Das Bundesministerium der Finanzen (BMF) hat in einem Schreiben vom 19. Mai 2022 Stellung zur Anwendung der BFH-Urteile VIII R 9/19 und VIII R 15/20 vom 1. Juli 2021 genommen.

Der Bundesfinanzhof hat mit den Urteilen VIII R 9/19 (siehe unseren Blogbeitrag) und VIII R 15/20 (siehe unseren Blogbeitrag) vom 1. Juli 2021 entschieden, dass der Begriff der Abspaltung in § 20 Absatz 4a Satz 7 EStG typusorientiert auszulegen ist und in Drittstaatenfällen keine partielle Gesamtrechtsnachfolge („kraft Gesetzes“) voraussetzt, sofern der ausländische Staat eine solche nicht vorsieht und die Vermögensübertragung einerseits und die Zuteilung der Anteile am übernehmenden Rechtsträger andererseits in einem einheitlichen zeitlichen und sachlichen Zusammenhang stehen.

Nach Auffassung des BMF sollen diese Urteilsgrundsätze auf Abspaltungen i.

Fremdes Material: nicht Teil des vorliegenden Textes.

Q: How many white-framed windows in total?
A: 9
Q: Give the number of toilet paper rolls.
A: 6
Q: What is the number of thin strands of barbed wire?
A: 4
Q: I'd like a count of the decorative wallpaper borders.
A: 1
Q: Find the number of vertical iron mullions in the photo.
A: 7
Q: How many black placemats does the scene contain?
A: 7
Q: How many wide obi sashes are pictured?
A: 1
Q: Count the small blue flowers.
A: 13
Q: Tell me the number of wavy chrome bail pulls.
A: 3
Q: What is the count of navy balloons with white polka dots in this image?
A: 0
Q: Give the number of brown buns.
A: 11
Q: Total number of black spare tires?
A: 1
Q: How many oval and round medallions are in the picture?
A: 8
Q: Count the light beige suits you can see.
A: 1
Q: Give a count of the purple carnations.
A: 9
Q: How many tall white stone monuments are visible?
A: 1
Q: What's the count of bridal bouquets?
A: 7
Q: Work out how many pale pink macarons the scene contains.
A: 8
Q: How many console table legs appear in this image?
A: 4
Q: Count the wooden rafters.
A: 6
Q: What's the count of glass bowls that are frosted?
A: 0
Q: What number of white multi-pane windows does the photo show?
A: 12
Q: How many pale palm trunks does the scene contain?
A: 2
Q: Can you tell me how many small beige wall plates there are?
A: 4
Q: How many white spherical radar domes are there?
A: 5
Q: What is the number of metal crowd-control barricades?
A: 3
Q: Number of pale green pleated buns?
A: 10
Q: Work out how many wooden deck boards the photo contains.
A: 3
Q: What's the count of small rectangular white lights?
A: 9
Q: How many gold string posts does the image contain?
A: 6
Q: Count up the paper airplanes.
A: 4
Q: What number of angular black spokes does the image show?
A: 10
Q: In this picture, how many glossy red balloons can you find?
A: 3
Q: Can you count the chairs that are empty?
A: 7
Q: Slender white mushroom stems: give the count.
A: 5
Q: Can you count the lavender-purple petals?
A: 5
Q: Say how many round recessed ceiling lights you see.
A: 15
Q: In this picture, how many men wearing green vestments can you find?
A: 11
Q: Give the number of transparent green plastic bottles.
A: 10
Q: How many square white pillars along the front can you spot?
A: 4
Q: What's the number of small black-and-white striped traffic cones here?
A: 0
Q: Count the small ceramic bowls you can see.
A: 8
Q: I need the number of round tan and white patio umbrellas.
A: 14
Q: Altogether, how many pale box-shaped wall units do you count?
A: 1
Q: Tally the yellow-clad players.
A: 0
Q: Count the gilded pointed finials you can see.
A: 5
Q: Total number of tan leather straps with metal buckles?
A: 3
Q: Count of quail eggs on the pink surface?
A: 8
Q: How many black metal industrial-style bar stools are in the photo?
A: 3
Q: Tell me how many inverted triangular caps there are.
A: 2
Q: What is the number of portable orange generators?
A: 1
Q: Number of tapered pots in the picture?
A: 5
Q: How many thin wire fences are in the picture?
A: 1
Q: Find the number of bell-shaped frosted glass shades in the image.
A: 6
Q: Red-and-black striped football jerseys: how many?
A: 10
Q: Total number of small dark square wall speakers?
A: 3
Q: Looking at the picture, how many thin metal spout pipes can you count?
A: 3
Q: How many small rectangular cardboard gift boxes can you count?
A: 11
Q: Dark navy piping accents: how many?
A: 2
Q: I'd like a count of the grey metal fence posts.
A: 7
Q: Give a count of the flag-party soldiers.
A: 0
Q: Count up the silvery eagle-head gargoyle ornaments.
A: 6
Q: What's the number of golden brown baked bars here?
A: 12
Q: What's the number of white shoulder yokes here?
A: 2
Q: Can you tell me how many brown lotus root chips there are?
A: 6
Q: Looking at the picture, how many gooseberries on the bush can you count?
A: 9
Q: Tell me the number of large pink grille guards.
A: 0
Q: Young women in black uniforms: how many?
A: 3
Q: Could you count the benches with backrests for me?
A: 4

S. d. § 15 UmwStG nicht anzuwenden sein. Insoweit sollen weiterhin die für die Vergleichbarkeit maßgeblichen Kriterien der Randnr. 01.36 des BMF-Schreibens vom 11. November 2011, BStBl I S. 1314 gelten.

Fundstelle

BMF, Schreiben vom 19. Mai 2022, IV C 2 -S 1978-b/20/10005 :004.